** ASSIGNED TASK **
Your reply should be the entries, output word for word, with each picture omitted.
=== SOURCE DATA ===
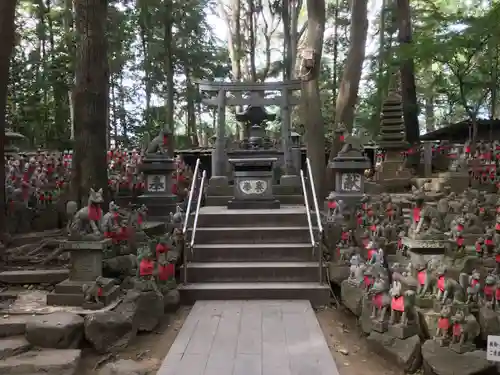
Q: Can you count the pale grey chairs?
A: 0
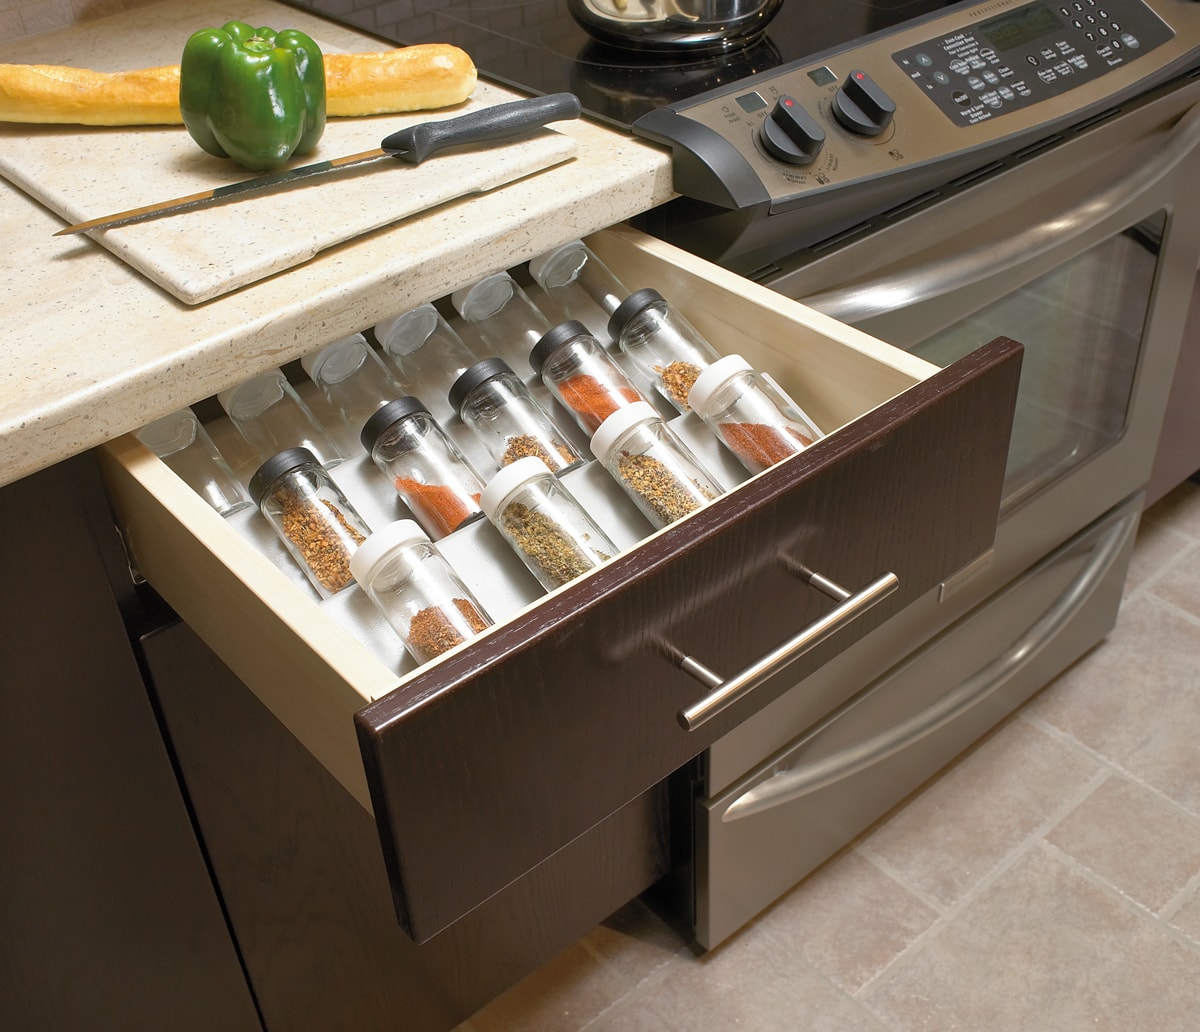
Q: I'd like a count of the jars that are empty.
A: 6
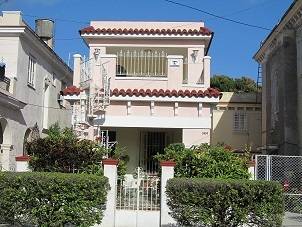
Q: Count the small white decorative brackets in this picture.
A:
===
** WRITTEN ANSWER **
Q: Can you count the pale grey chairs?
A: 0
Q: I'd like a count of the jars that are empty.
A: 6
Q: Count the small white decorative brackets in this picture.
A:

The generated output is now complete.